Podíamos ter acabado com a brincadeira aqui? Podíamos!

Acabámos? Não!

Chegando o táxi, pedimos ao senhor que abrisse a bagageira do carro para lá metermos a cadeira do nosso amigo enquanto o Damásio o carrega em braços para o banco traseiro. Novamente, um olhar de pura admiração pelo nível de amizade que demonstramos.

- “É bom ver isso, sabe? Não é por uma pessoa ter tido um azar desses na vida que tem de deixar de se divertir." - diz-nos o fogareiro.

Começo a sentir um nível imenso de remorsos que passou de imediato com dois goles na mini que tinha comigo. A viagem correu de forma engraçada, com o Simplesmente Barroso a demonstrar um total empenho na sua personagem por entre piadas e estoiros nos tomates uns dos outros.

Podíamos ter acabado com a brincadeira aqui? Podíamos!

Acabámos? Não! Fizemos ainda pior? Óbvio.

O Simplesmente Barroso começa num ataque de raiva def em direcção ao taxista a grunhir, a babar-se e a tentar puxar-lhe as orelhas, enquanto todos o começamos a agarrar e a imobilizar.

- “Ele desde a lobotomia em Marrocos nunca mais foi o mesmo…” - grito eu.

- “Ele teve sexo com a própria irmã.
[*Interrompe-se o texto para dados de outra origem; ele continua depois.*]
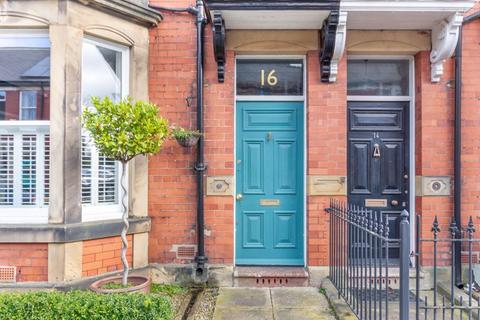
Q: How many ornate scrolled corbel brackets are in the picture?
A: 4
E ele nem sequer tem irmã!” - ajuda o Tinoco.

- “Foda-se, ele está-me a apertar a picha e eu estou a gostar” - diz o Damásio.

Eu costumo ter muitas palavras para descrever as pessoas, mas não consigo descrever a expressão de confusão/pena/medo que o taxista tinha enquanto tentava não se espetar com o Mercedes 190D. Quase a chegar ao destino e já com um Simplesmente Barroso em modo normal (abre aspas aéreas normal fecha aspas aéreas), o mesmo começa a exibir uma mudança de cor de pele. Passou de vermelho a roxo. De roxo a verde. Pensei por momento que ele estava agora a encarnar um camaleão, mas o Simplesmente Barroso estava mesmo a começar o que seria uma regurgitação de proporções épicas:

- “Parem o carro, caralho. Parem. Vou vomitar” - diz ele para todos.
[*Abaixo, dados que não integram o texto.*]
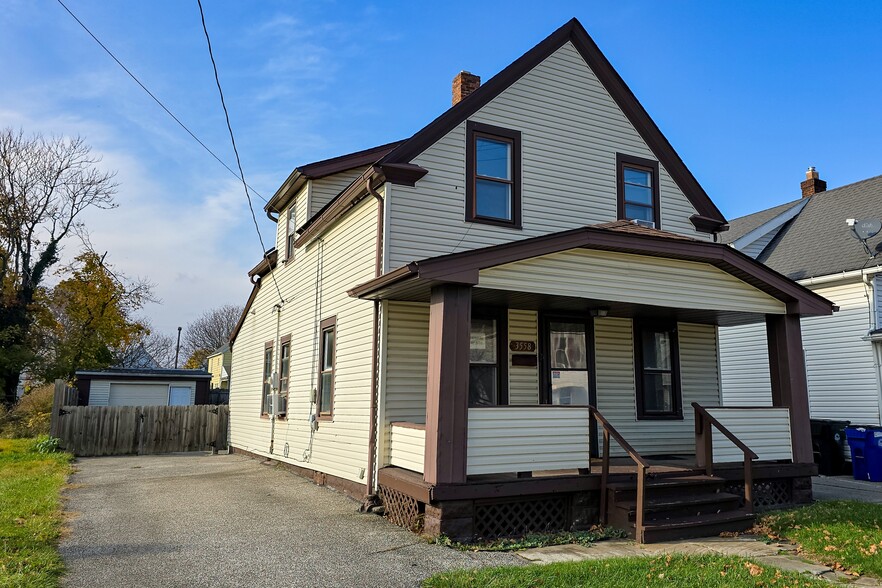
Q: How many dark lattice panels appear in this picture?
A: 3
O taxista já nem quer saber como ele de repente consegue falar normalmente e encosta a viatura de imediato. Apoiado pelo Damásio, o Simplesmente Barroso graffita o piso de alcatrão em tons pastel de pasta. Mais aliviadinho e com nhacas bege presas na barba, o nosso amigo sente-se melhor e volta a meter-se no táxi voltando a grunhir mas de forma carinhosa. Chegando ao nosso destino e por entre estoiros nos tomates e mais conversa sobre tudo e mais alguma coisa, o Simplesmente Barroso é novamente escolhido por Deus para um milagre e consegue sair do táxi pelo próprio pé de forma totalmente descontraída.

Taxista não lança um nem dois mas sim oito tipos de “vão para o caralho” pelos olhos a todos, vai à mala do carro e atira a cadeira de rodas para o chão com toda a força.

- “A falta de respeito pelas pessoas é o que leva o pessoal a preferir cada vez mais a UBER, sabe?” - diz o Damásio.

Não responde e arranca a todo o gás. Metemos a cadeira de rodas no lixo todos em conjunto porque não queremos que um grupo de gente parva ache aquilo e vá fazer sabe-se lá o quê.

Tenham cuidado com as merdas que deixam na rua e foi com este pensamento que deixámos o Simplesmente Barroso na sua casa, não fosse alguém o apanhar e o montasse.